On the other hand, there are those approaches, while more realistically focused on the “region” as the appropriate scale for development and experimentation, tend to operate from a lack of or flawed strategies for achieving personal and collective empowerment. [10] This is a critical problem for the future of our movements. Personal and collective empowerment is our greatest need, and it has to be grounded in the grassroots where ordinary people and activists can talk face-to-face. [11]

Having come this far with a very heavy critique of our major commitment to structural visions and strategies, I want to balance that assessment a bit before moving on. In a recent article Gar Alperovitz puts forth the best thinking of the structural approach. He identifies four key factors that “a new politics” must have:

  • “a new and different institutional power base,”
  • a compelling and morally serious new vision “based on a radical democratization of the economy,”
  • an approach that works up from the community level and is “fleshed out with the powerful and explicit political energies” of the kind of political movement Bernie Sanders showed is possible, and
  • “movement-building efforts of many allied groups.”

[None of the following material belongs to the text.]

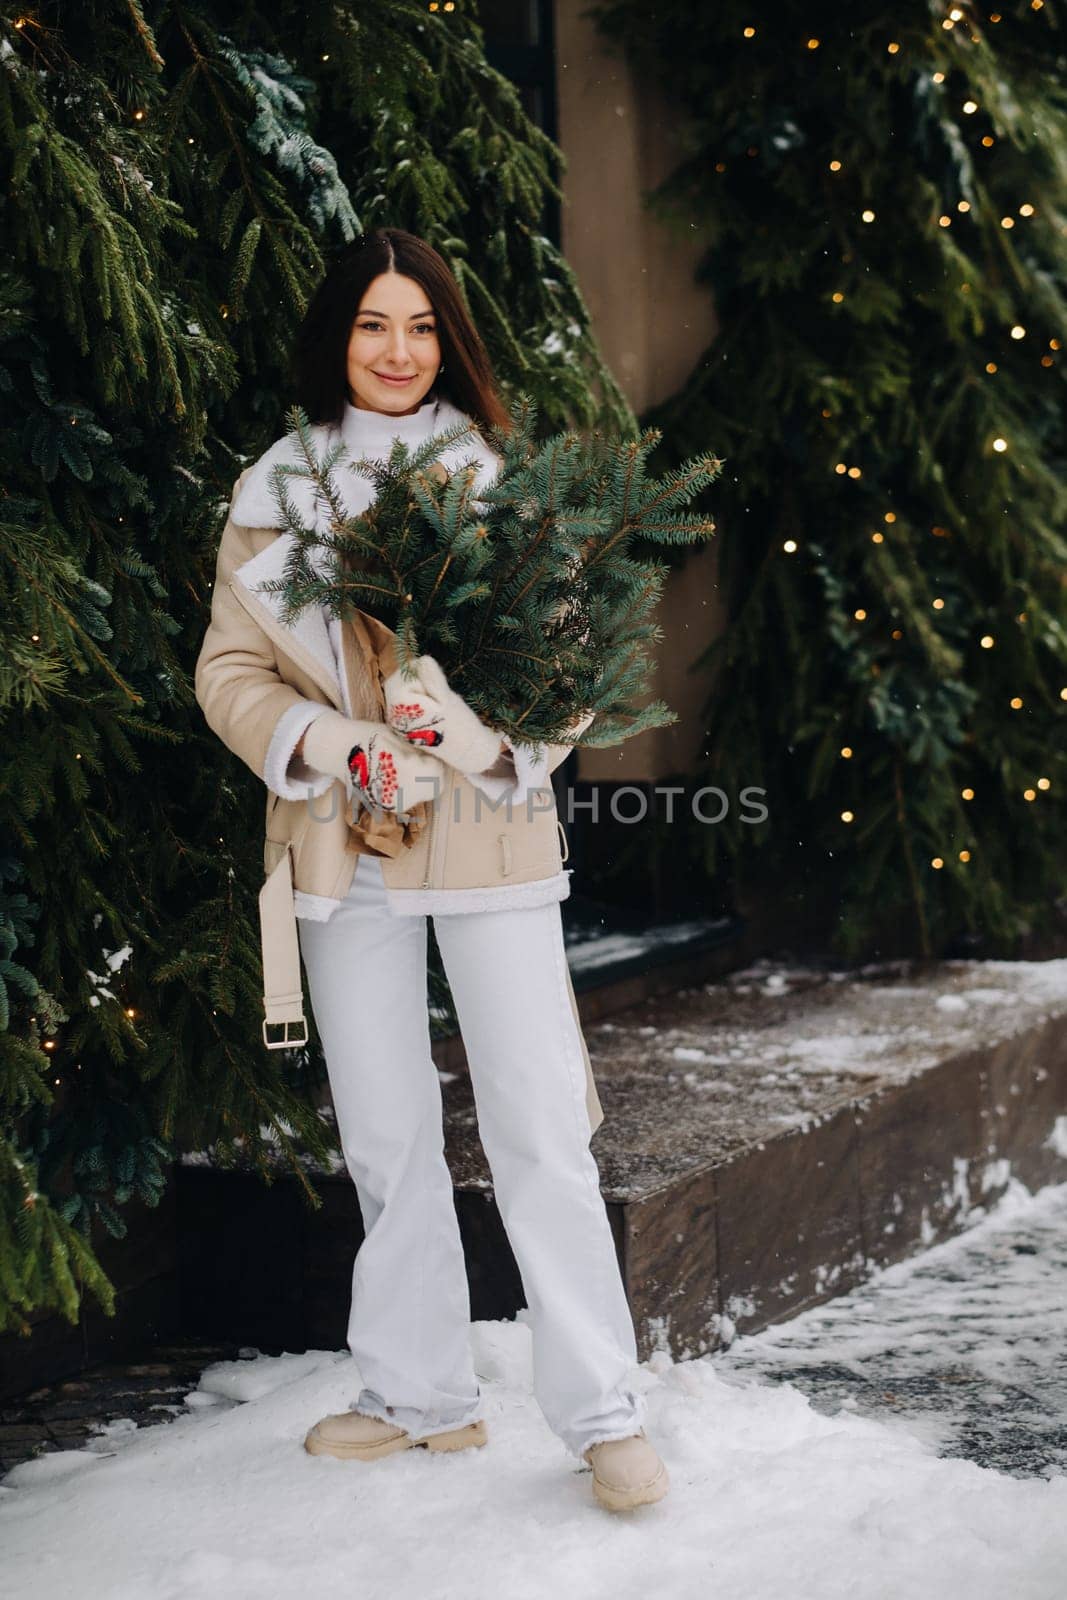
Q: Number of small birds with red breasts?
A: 2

I strongly embrace all of this. In fact, the regional structural component I present in Part II [which will be published on December 30th] embodies all of these except the Sanders type national mobilization. And I heartily endorse Gar’s call “to move beyond the faltering ideology of progressive liberalism in the United States and social democracy in Europe—both of which accept the theory that corporate power at the center of the system can be regulated and “incentivized” to achieve democratic outcomes.” [12]

Where we differ — profoundly — is that nowhere does he see the need for an explicit, dynamic cultural component to his strategy and vision.

B. The transformative impact of a cultural/structural strategy on our democratic change movements
Every community — local, collective, movement, institutional, society — has its  culture, which is filled with its assumptions, convictions, habits, and values, which translate into ways of seeing, behaving, and relating that serve to sustain personal and collective identity. A good example is a movement. Another is something larger and very publicly known, the world of major league baseball. These interactive identities constitute the stability and solidity of both. They provide the fundamental need to belong, and the basic resources (such as reliable income, social capital, etc.) for the entity to belong to. That’s the upside of a culture. The downside is that those identities tend to become interlocking boxes, codependent, insular, self-certain. Unchecked, they become fixed and impervious. In that context for someone to begin or be seen to be moving out of a box becomes a threat to others, even to the whole established way of life. The need to resolve unresolved tensions within the community or between the community and its environment can then become a dynamic that breaks it open to something new and chaotic.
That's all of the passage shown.